WHAT THIS TASK INVOLVES -
From the line with "Q: Tell me the" through the last line of the records below, both ends included, transcribe only those lines, exactly, and omit the pictures.

SUPPLIED DATA -
►

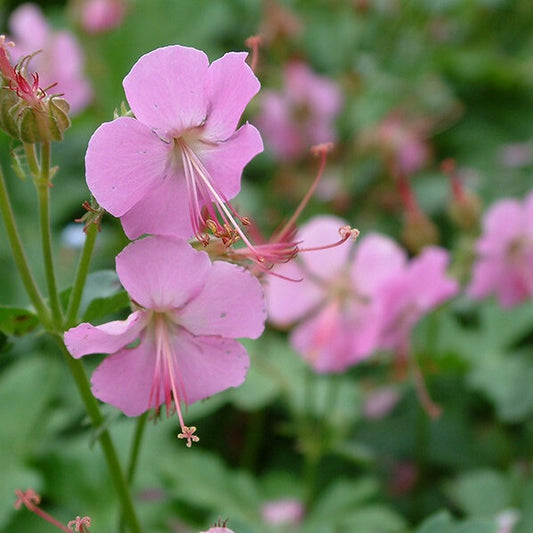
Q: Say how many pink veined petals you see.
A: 10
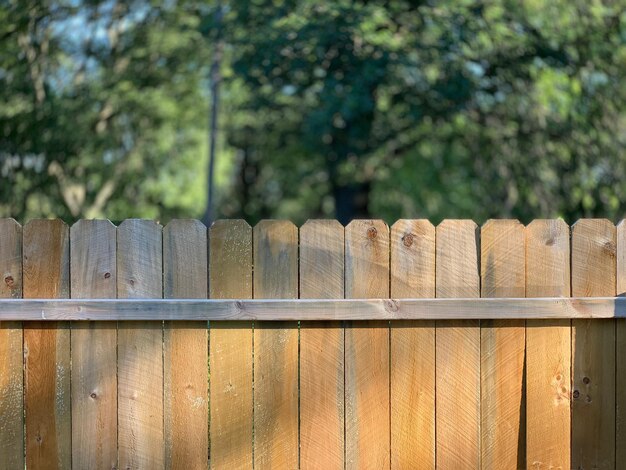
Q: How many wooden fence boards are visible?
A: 15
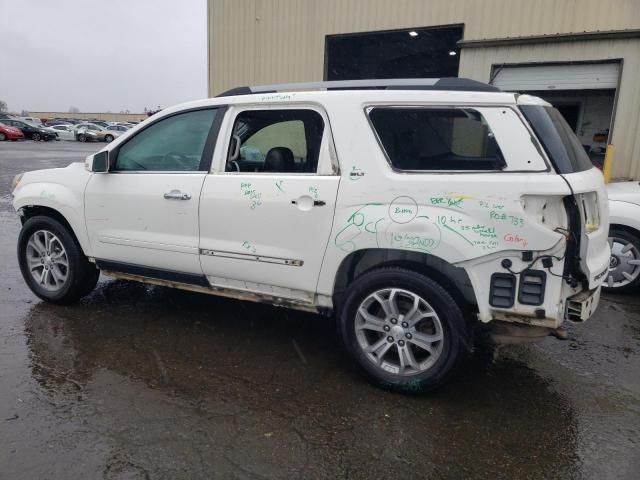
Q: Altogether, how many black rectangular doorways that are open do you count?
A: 2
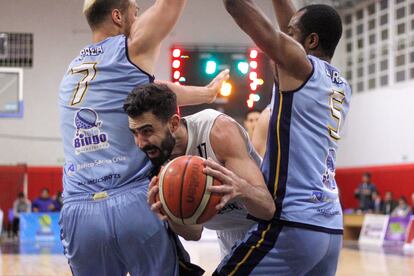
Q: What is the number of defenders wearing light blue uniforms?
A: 2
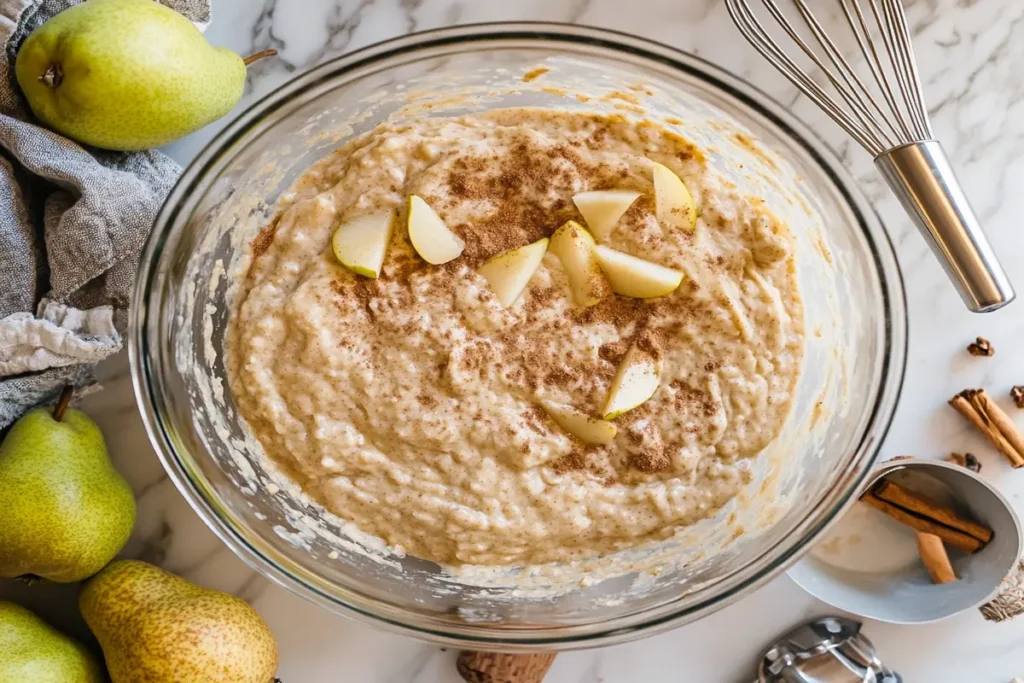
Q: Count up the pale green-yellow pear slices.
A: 9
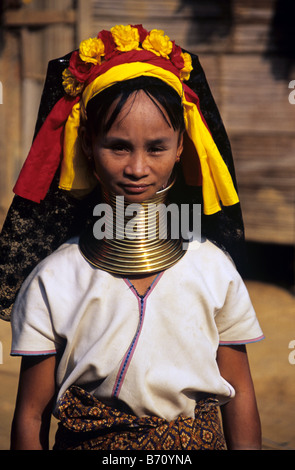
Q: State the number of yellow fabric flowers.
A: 5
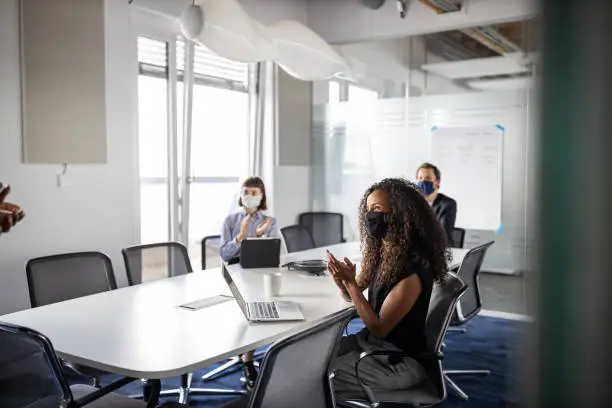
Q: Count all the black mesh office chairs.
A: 10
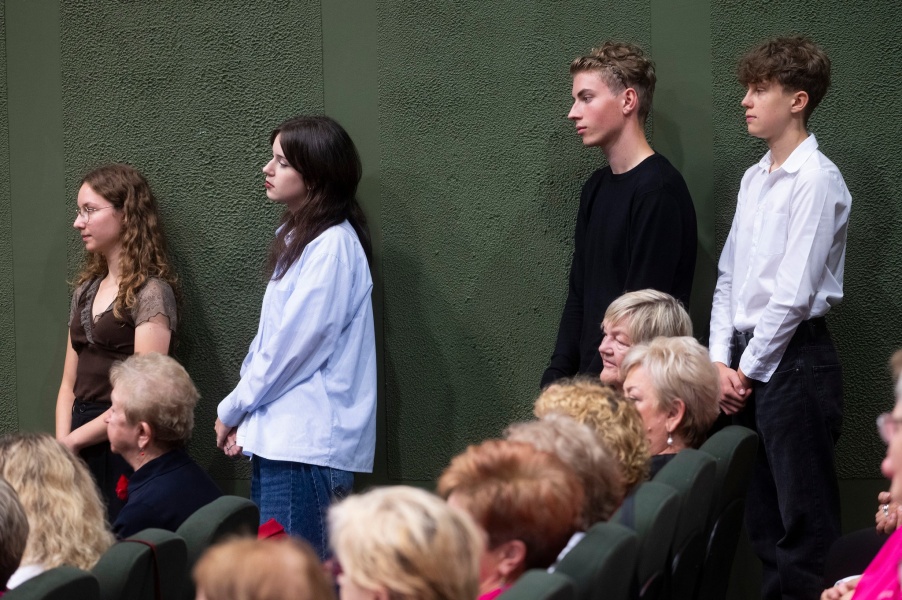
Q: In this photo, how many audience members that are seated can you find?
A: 11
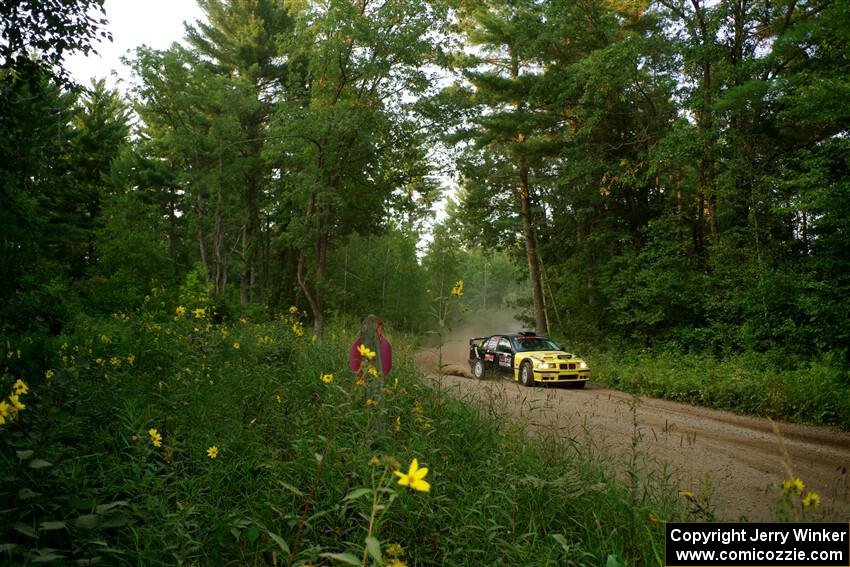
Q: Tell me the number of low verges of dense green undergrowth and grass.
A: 2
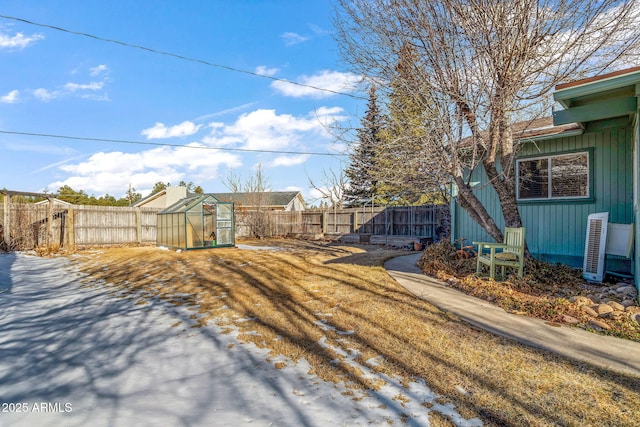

◄

FINISHED TASK -
Q: Tell me the number of low verges of dense green undergrowth and grass.
A: 2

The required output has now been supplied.